Content starts
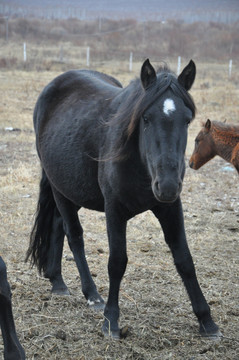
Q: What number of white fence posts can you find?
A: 5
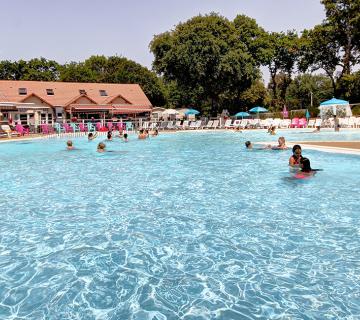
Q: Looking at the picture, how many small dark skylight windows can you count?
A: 4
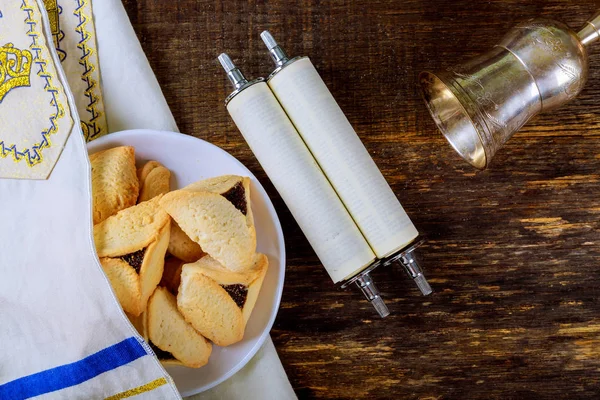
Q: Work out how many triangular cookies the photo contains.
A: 4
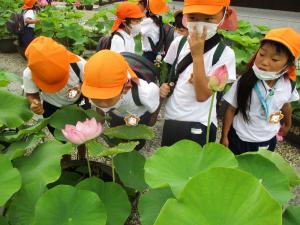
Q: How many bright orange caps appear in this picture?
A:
Content ends
WHAT IS BEING ASKED: What is needed here is an exact copy of every record, with the pictures left out.

TASK ANSWER:
Q: What number of white fence posts can you find?
A: 5
Q: Looking at the picture, how many small dark skylight windows can you count?
A: 4
Q: Work out how many triangular cookies the photo contains.
A: 4
Q: How many bright orange caps appear in this picture?
A:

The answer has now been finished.